Start of RECORDS SHOWN
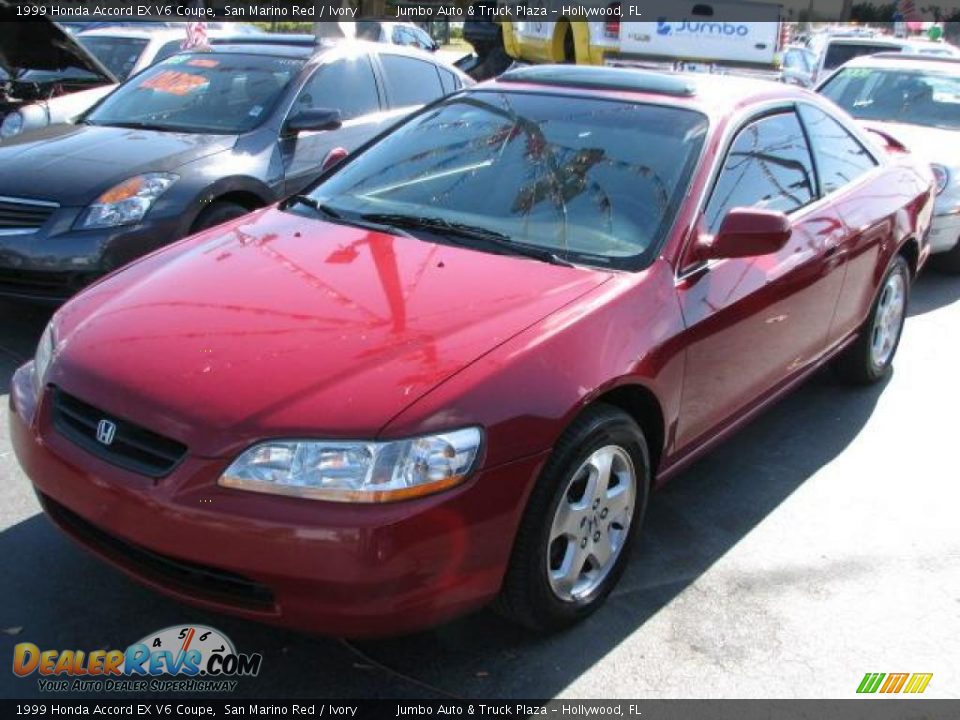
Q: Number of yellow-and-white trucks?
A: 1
End of RECORDS SHOWN
Start of RECORDS SHOWN
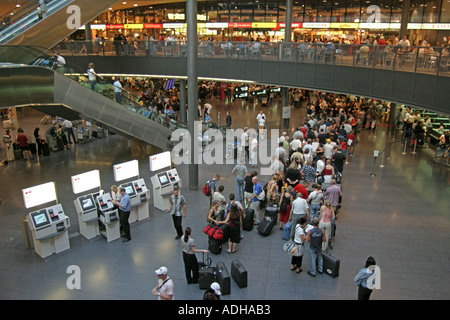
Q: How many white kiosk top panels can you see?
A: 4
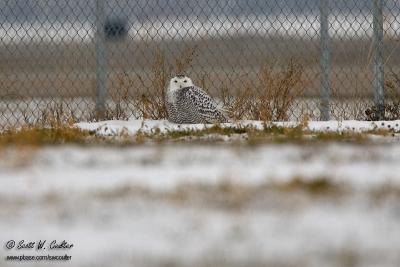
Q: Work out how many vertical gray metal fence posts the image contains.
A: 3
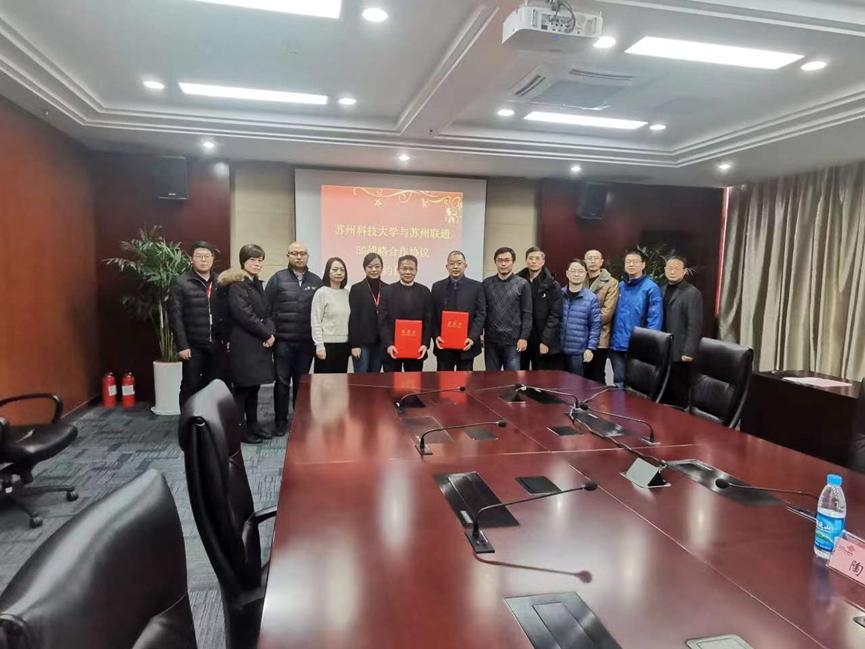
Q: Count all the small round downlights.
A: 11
End of RECORDS SHOWN
Looking at the records above, say how many of their lines include the word "white", with no other words.

§ **SOLUTION**
2